=== How to complete this task ===
Search the listing below for "dark". Copy each matching line.

-- Record extracts follows --

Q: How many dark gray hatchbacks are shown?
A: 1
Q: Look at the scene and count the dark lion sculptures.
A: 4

-- Record extracts concluded --
-- Record extracts follows --

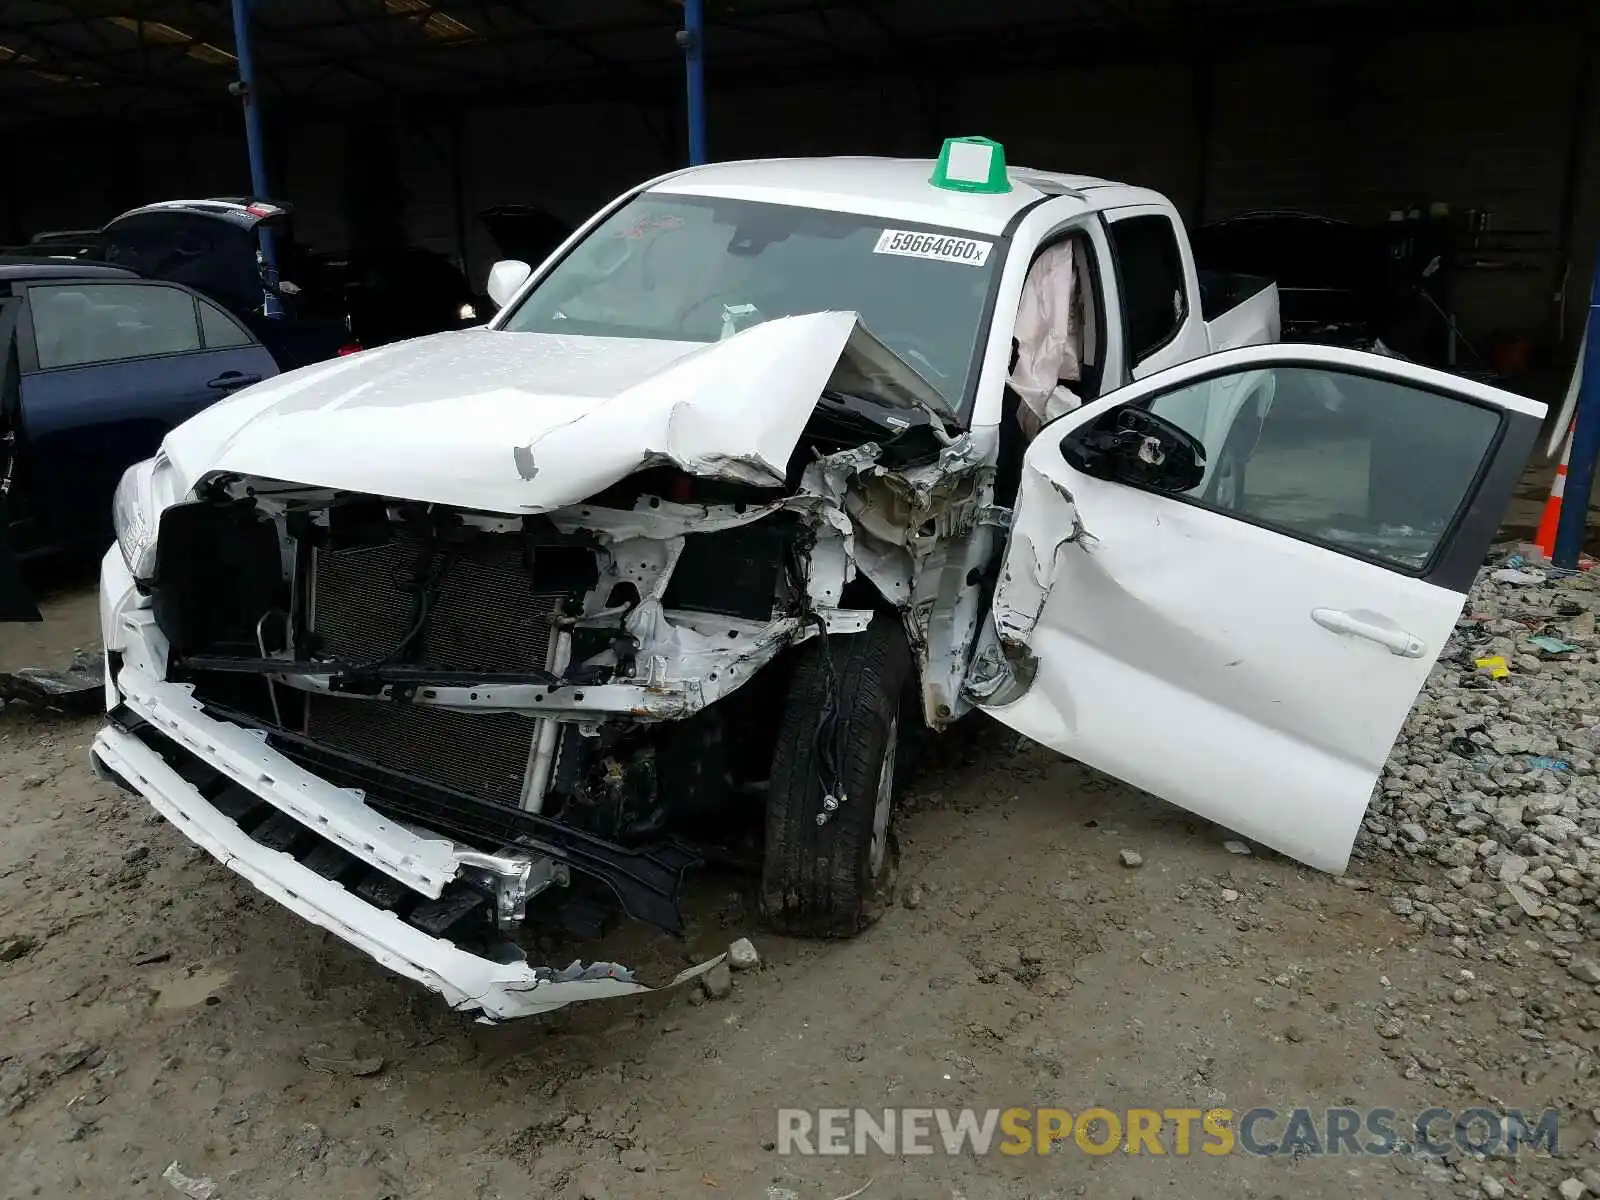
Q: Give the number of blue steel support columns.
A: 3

-- Record extracts concluded --

=== Answer section ===
Q: How many dark gray hatchbacks are shown?
Q: Look at the scene and count the dark lion sculptures.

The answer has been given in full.